The Lupus Foundation has launched an initiative to improve clinical trials for lupus patients.
+ Technology/Innovation
Amanda Rupp | Mar 13, 2016

Lupus Foundation launches initiative to improve clinical trials

The Lupus Foundation of America recently created the Collective Data Analysis Initiative (LFA CDAI) to improve clinical trials for lupus, in an effort to speed the development of new lupus therapies.

The purpose of clinical trials is to determine whether a new therapy improves the disease activity over the current therapy. Unfortunately, because each lupus case is unique, the typical clinical trial structure does not work for lupus studies. Additionally, as these treatments vary, so do the amounts of steroids that lupus patients take for their standard-of-care treatments.

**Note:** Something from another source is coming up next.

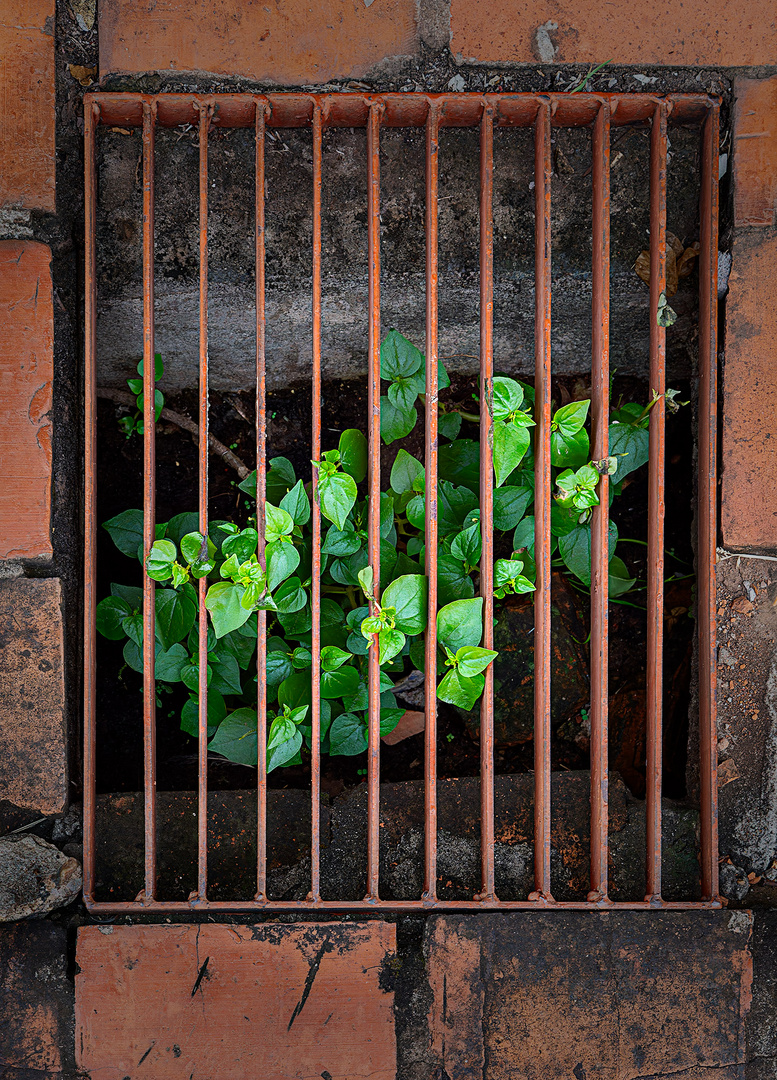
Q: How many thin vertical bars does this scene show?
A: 12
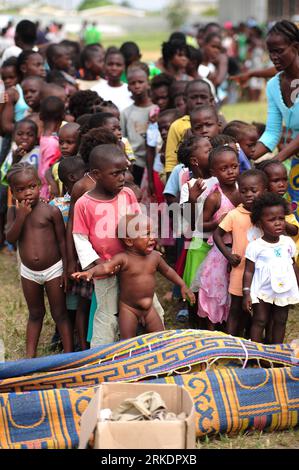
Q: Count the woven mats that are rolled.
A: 2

Typical clinical trials involve subjects who take the investigational drug or a placebo. This may conceal the efficiency of possible new treatments, which is challenging for the study results.

This is why the LFA created the CDAI -- to redesign lupus clinical trials so that more progress can be made to benefit patients. The most recent analysis of the initiative, available in the European Journal of Rheumatology, searched for systematic differences among six lupus clinical trials, which may reveal incorrect conclusions.

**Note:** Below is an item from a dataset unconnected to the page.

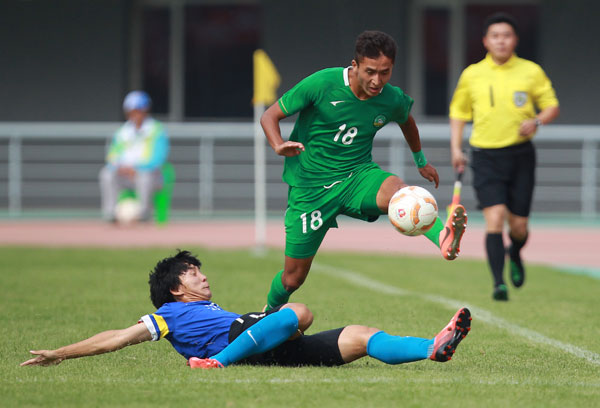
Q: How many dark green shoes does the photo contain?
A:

“Treatment with the immunosuppressant MMF was associated with the highest level of improvement,” Paola Daly, Lupus Foundation's senior manager of outcomes and health, said. “However, those who received MMF had more steroids and were sicker at the beginning of the trial than those who received the other treatments.”

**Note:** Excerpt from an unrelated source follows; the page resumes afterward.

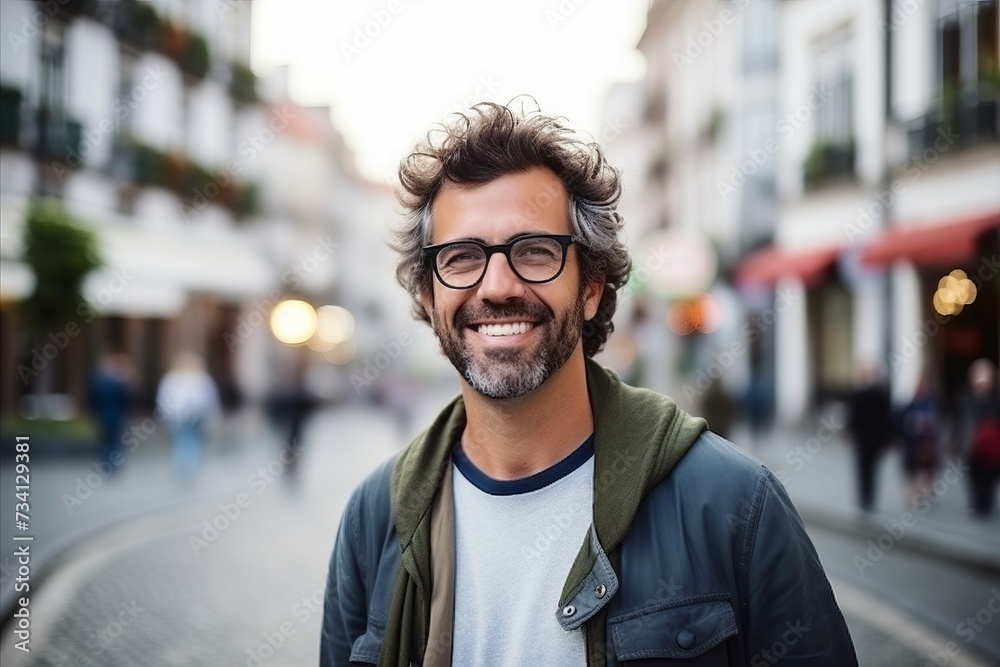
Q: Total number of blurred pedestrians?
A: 6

The study detected differences in immunosuppressants, as well.

“Individuals who did not have any immunosuppressants had the least amount of flares, while those who had the MMF treatment had the highest frequency of flares,” Daly said. “This was true even when looking at moderate and severe flares and whether or not the participants started the trial with moderate or severe lupus.”

Steroids also impacted the patients.

“Individuals who received treatment with the immunosuppressant IVC had more steroids at the beginning of the trial compared to those who took MMF,” Daly said. “Even so, treatment with IVC and MMF improved disease activity at approximately the same rate, and both treatments were associated with a similar frequency of flares. Individuals who received MMF treatment had less severe flares than those who received IVC.”